David Hockney, our best-known living artist, last night warned the new Prime Minister that Britain doesn't need a government of "bossy prefects", and airily suggested that Jack Straw should make legalising marijuana a priority.

"Many more of my friends have died from alcohol than drugs," said the 59-year-old artist looking unusually boyish in a green knitted waistcoat and white golfing cap.

"But I bet Jack Straw will be serving drinks tonight. But what do I do? I would prefer a joint really. What am I supposed to say?"

Hockney was speaking to The Independent at one of the most purely enjoyable occasions on election night. It was the opening of his first commercial exhibition in London for 15 years; and with the light flooding in through the glazed roof of the gallery on to his vibrant paintings of flowers, he briefly forsook contemporaries such as Kitaj, Lucian Freud, Sir Anthony Caro and Allen Jones and film stars such as Lauren Bacall - all on the guest list - to tell us his personal manifesto for change.

He said he had only voted once in his life, for one of Tony Blair's predecessors, Harold Wilson, and an era that ushered in libertarianism, homosexual law reform and artistic innovation. He hoped, though did not expect, to see again a government encouraging such things. "I'm a bit dreading Jack Straw really," he said. "He is about my age and 30 years ago they were saying 'well you can't legalise marijuana', they don't know the facts. Thirty years have passed and now they do."

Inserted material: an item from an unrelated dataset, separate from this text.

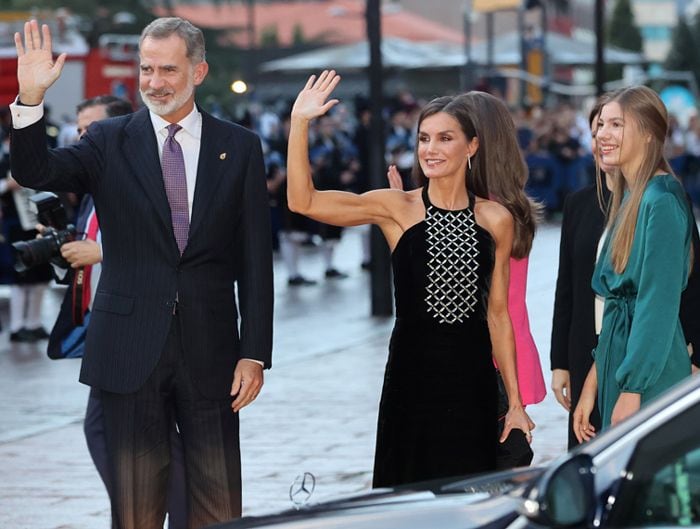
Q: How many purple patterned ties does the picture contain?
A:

Hockney recently declared: "Parliament are Philistines, people who are not concerned with beauty, not concerned with the things I am."

Last night he added: "There's so much energy and creativity about, but it has to be supported. Yet on an official level we're a Philistine country."

He mused for a moment then said: "Mind you it could be worse. Have you ever been to New Zealand?"

Hockney did plead for the new government to pay attention to the physical appearance of public buildings. "Years and years ago when they used to pull the buildings down in Bradford I would say why don't they spend more money and make them more attractive?"

But he did express optimism in one area unrelated to politics. Painting is making a comeback, he said. "We've gone through the photography era," he declared. "The young artist will move back to painting. It is happening."

But will members of the new government attend any of their exhibitions?

9 David Hockney: Flowers, Faces and Spaces is at the Annely Juda Fine Art Gallery, London W1 until July. It contains his new paintings of flowers and portraits of himself and his family.